RATIONALE: Twin and family studies show that liability to absence epilepsy (AE) is largely genetic, but susceptibility genes in humans have not been identified. Voltage-sensitive ion channels (especially T-type and so-called HVA Ca++ channels), neurotransmitter receptors (including GABAB and some GABAA subunits), and at least one other protein controlling transmembrane ion flux (i.e, Na+-H+ exchanger) have been implicated in genetic and pharmacologic studies of spike-wave discharges and AE in animal models.
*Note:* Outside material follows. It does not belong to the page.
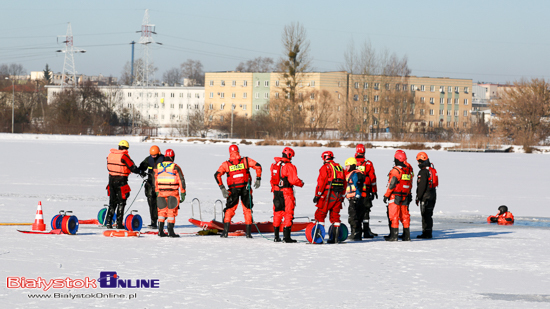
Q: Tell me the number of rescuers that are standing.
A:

Here we report preliminary results of association studies of candidate genes in childhood and juvenile AE. METHODS: We identify bi-allelic, single-nucleotide polymorphisms (SNPs) within candidate genes by database search. We also screen for novel SNPs by PCR and conformation-sensitive gel electrophoresis in a panel of 30 unrelated AE probands and characterize variations by sequencing. SNPs are genotyped by single-strand conformation analysis in a separate sample of AE trios, each consisting of two parents and an AE child. We use the transmission-disequilibrium test (TDT) to detect association between candidate gene SNPs and AE. The TDT eliminates the problem of spurious associations that may arise in case-control studies due to inadequate matching for genetic background. RESULTS: SNPs identified thus far are silent. In our present collection of 30 AE trios we have analyzed SNPs at SLC9A1 (sodium-hydrogen ion exchanger) and CACNA1G (T-type Ca++ channel). We found no evidence for association between AE and two SNPS in SLC9A1. A novel SNP in CACNA1G showed 20 transmissions of allele B vs 9 transmissions of allele A by heterozygous (AB) parents (p=.041, chi-square=4.17, 1 df). This nominally significant result must be interpreted cautiously in light of the multiple candidate genes (10) that are under investigation. CONCLUSIONS: These preliminary findings (1) are consistent with the hypothesis that variation within or near CACNA1G influences AE susceptibility, (2) justify a thorough examination of CACNA1G for nonsilent SNPs (i.e., variations affecting protein sequence or expression) in AE patients, and (3) warrant testing for association between CACNA1G and AE in a larger sample of trios.